╔══
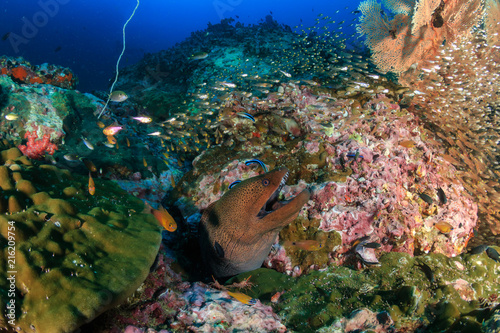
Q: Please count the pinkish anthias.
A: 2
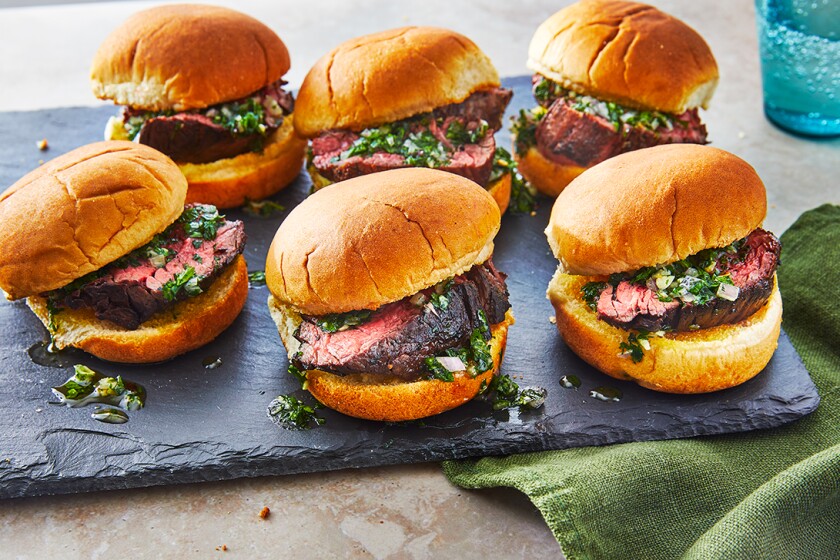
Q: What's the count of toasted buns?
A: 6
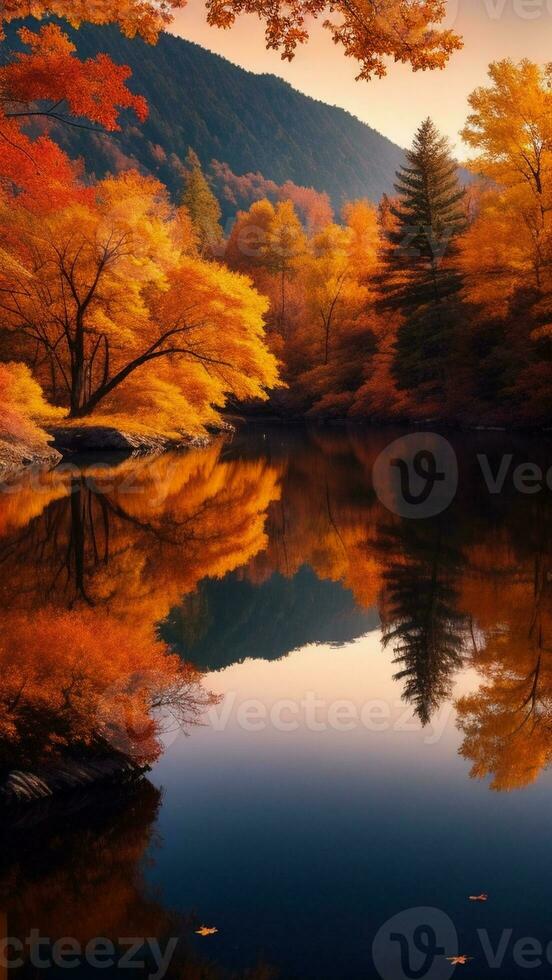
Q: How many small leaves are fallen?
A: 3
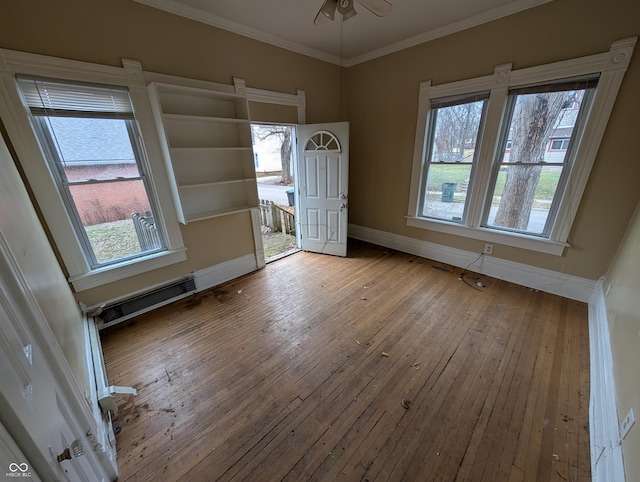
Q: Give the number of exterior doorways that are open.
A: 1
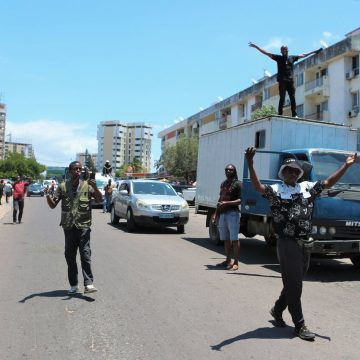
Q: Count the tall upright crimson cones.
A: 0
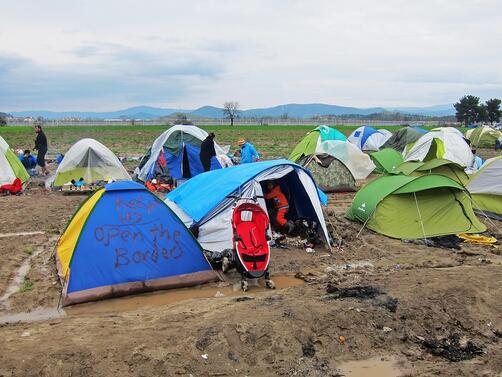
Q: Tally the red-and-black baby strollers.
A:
╚══
╔══
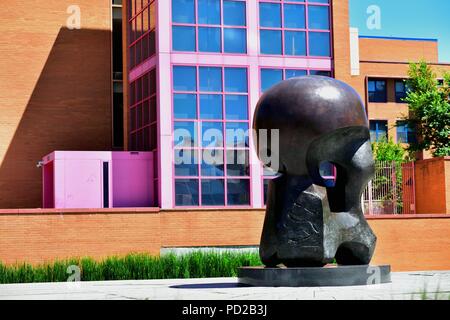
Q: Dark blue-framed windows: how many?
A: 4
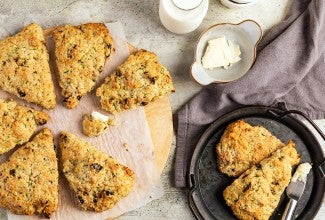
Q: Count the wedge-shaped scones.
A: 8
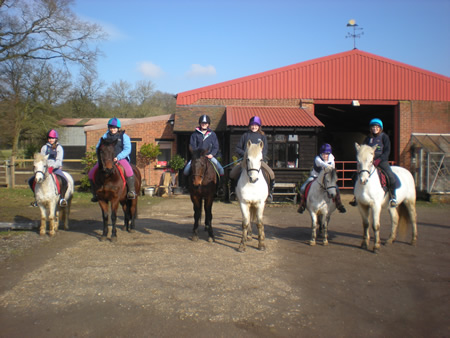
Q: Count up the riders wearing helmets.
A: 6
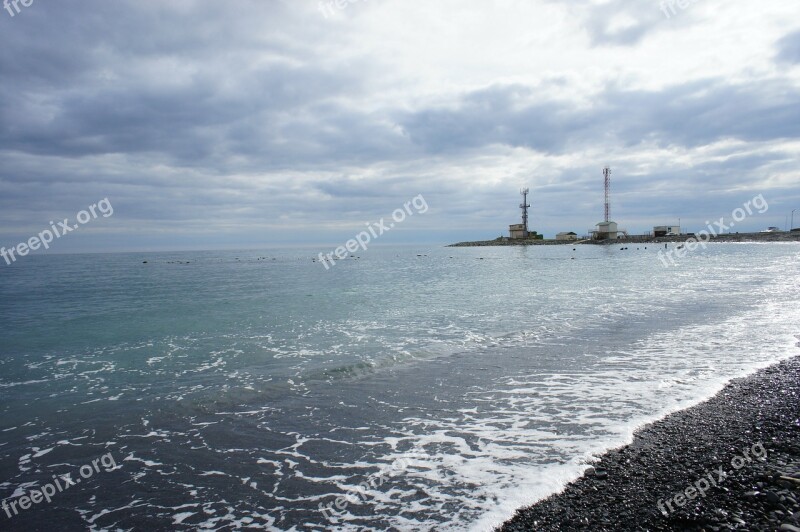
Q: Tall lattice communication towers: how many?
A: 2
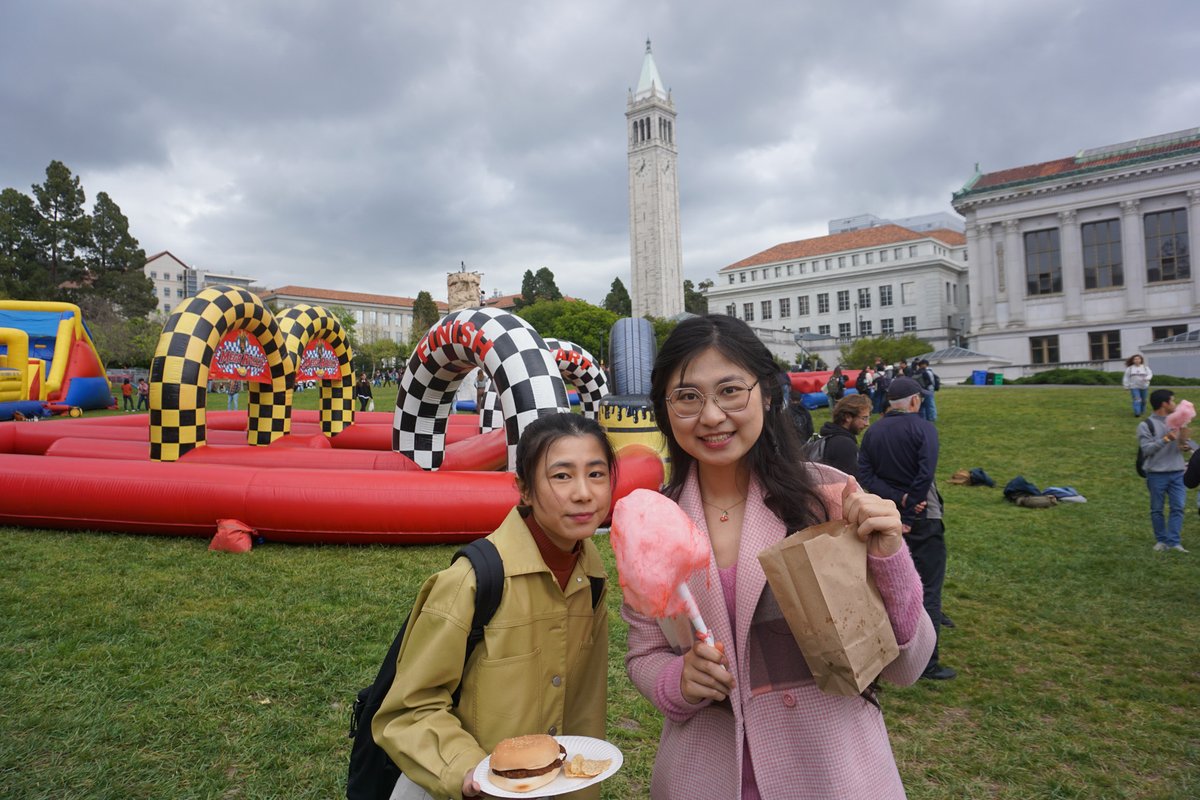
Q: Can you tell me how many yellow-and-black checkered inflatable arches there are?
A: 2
╚══
╔══
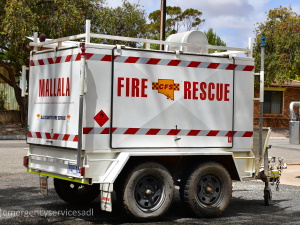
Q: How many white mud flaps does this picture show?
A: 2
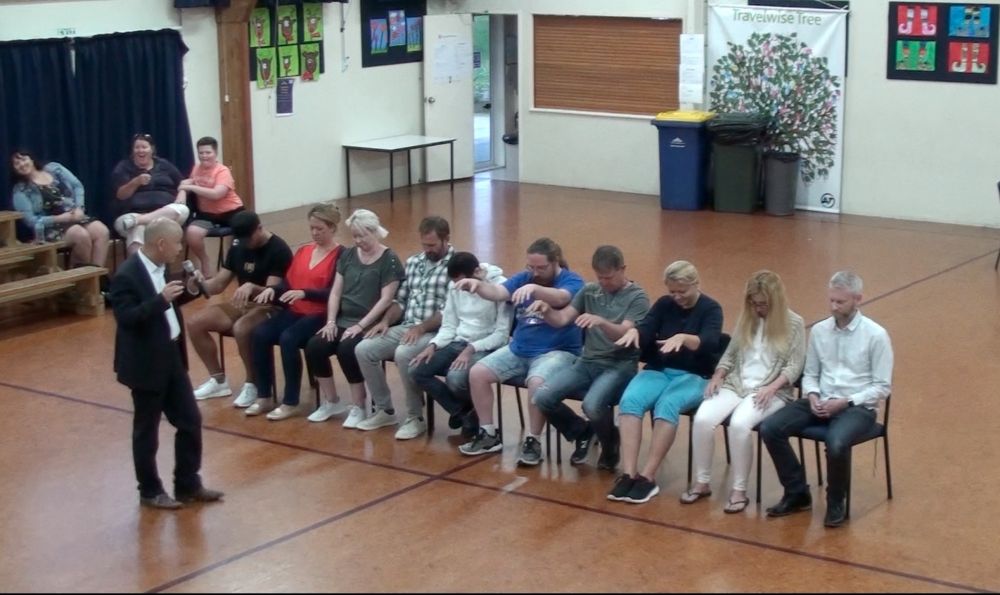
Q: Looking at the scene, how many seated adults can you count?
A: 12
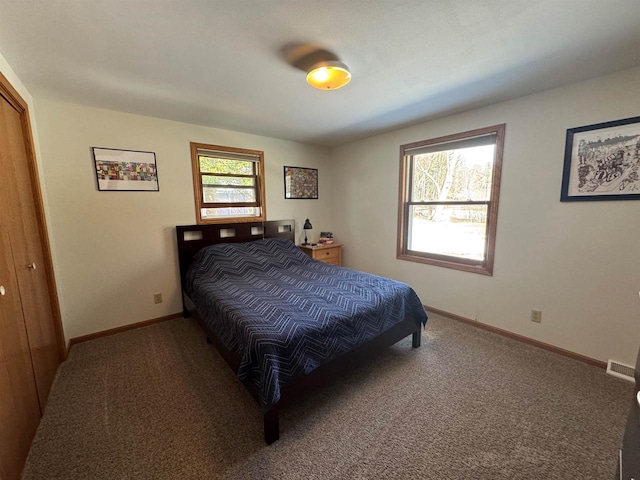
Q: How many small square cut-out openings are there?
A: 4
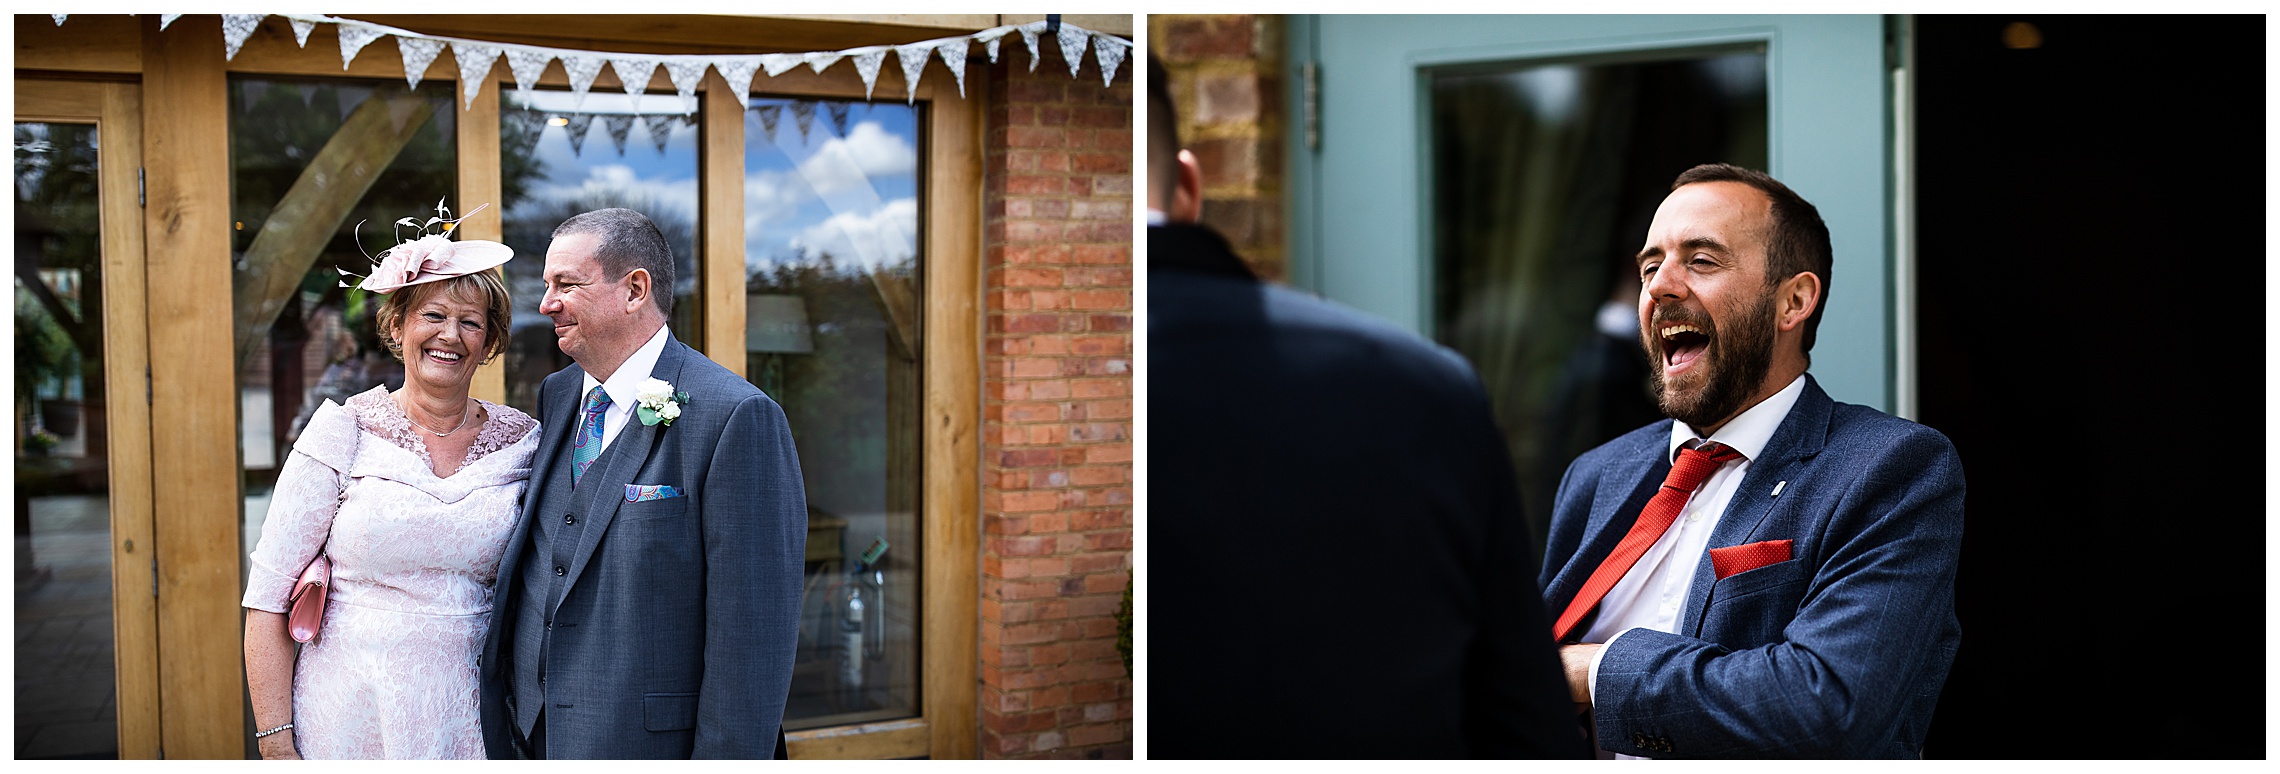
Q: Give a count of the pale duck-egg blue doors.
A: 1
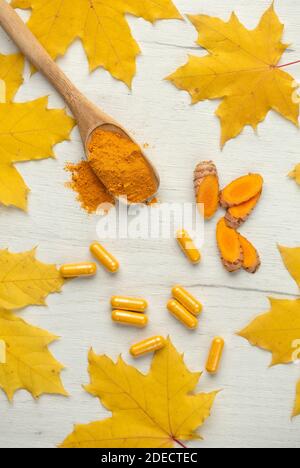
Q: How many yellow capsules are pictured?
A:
╚══
Task requirements:
Copy out, from the records above, every line that holds the string "many".

Task result:
Q: How many small leaves are fallen?
Q: Dark blue-framed windows: how many?
Q: Tall lattice communication towers: how many?
Q: Can you tell me how many yellow-and-black checkered inflatable arches there are?
Q: How many white mud flaps does this picture show?
Q: Looking at the scene, how many seated adults can you count?
Q: How many small square cut-out openings are there?
Q: How many yellow capsules are pictured?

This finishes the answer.